Really, the title of this post should be: Why I suck as a parent!
The Therapy Jar is an old Mason jar (that is what we, in the south, call those old jars our grandmothers used for canning fresh vegetables. Everything here goes by it's brand name.... Ritz crackers, Coke instead of Soda, etc.) into which we put all of our spare change. When the jar is full, we add it to the children's savings accounts.
Because I really suck at parenting, my children will be using this money to pay for the extensive therapy they are going to require when they reach adulthood. The Therapy Jar money will not go for a down payment on anything or to help out with college.... It will be used for counseling.
Abby was playing with my bedside lamp yesterday. When I was ready to read my shamelessly hokie romance book before bed, the lamp, of course, wouldn't work. Abby said: "It's broke." And responsible parent that I am, I said: "Yes.
You broke it." She didn't bat an eye. "No. It's not brokedid, it just needs batteries."
I'm sure this will probably shock Rob, but I either pretend to be asleep or say: "Is that J.T.?" when they awaken in the middle of the night so he will go check on it for me. Unless someone is sick or vomiting, I will not be getting out of the bed.
I'm completely unafraid to shade the truth a little. No, the Barney video isn't working right now. And technically it isn't. Because it's not in the video player. You're out of chocolate milk. And while there is some in the refrigerator, it isn't in your cup, so you
ARE out of chocolate milk.
My voice occassionally leaves the pleasant range when I discover Sharpie marker on the cabinets, pee pee on the bathroom floor, or a child jumping off the back of the sofa. I may be shading the truth on the pleasant range bit.... it is probably more like Jerry Springer-level shouting.

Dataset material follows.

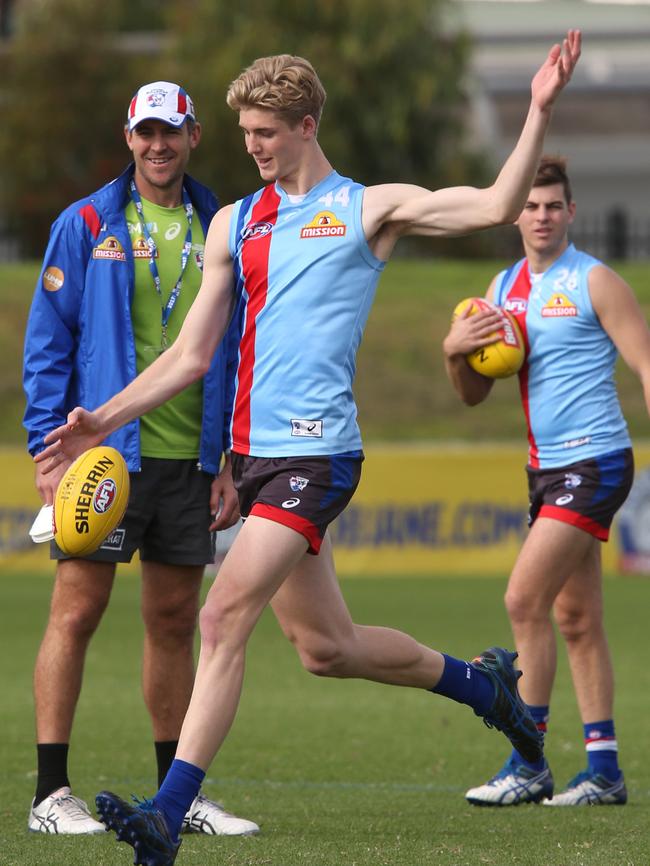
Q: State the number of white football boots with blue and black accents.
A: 2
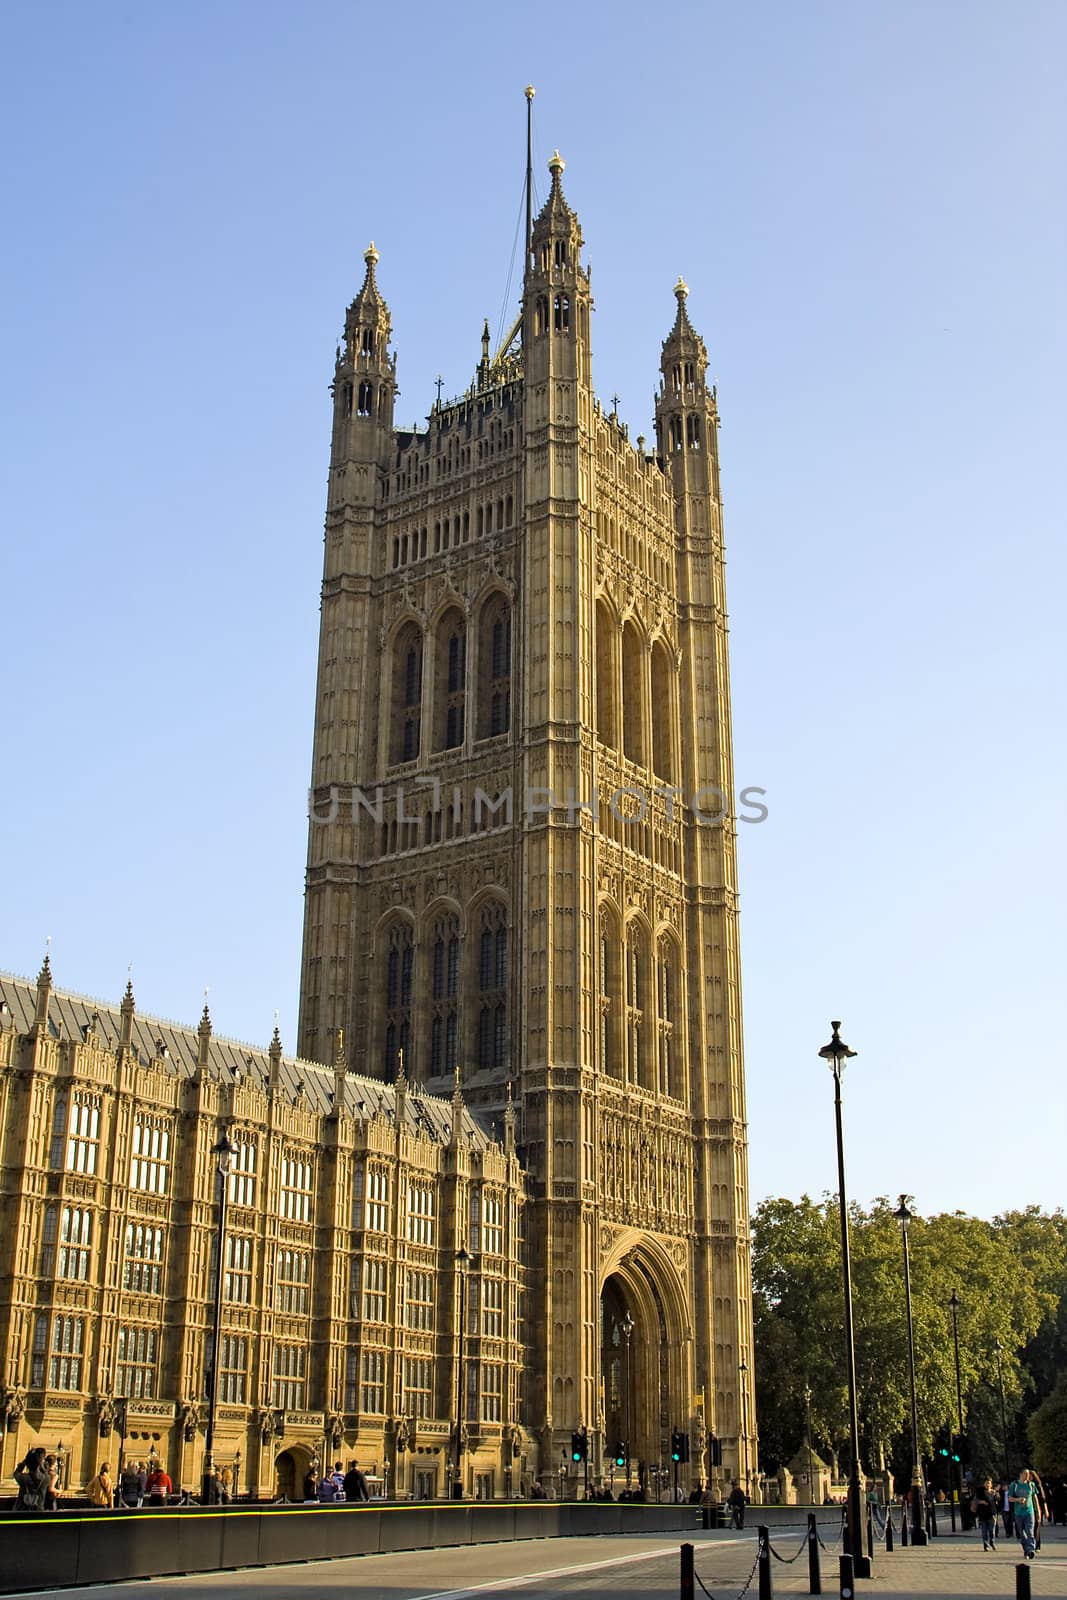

They eat too much candy and not enough vegetables and the television is indeed used as a babysitter. I will ban them from the room so I can watch my favorite show.
Last year, I forgot to lock our bedroom door. I felt something next to me while Rob and I were doing the horizontal mamba and discovered that J.T. was actually
IN THE BED with us. I may have to be in therapy for that one myself.
So 20 years from now, my children will be using the Therapy Jar Money for just that: Therapy. And Rob, the sane, gift-buying-for-no-reason, "It's okay, Daddy's here." one will come out smelling like a rose, while I on the other hand, will be blamed for
everything. And I have to admit I will probably have earned every criticism.
Because, to top it all off. I will steal money from the therapy jar so I can swing through the fast food place on the way to work and get a biscuit and a diet coke.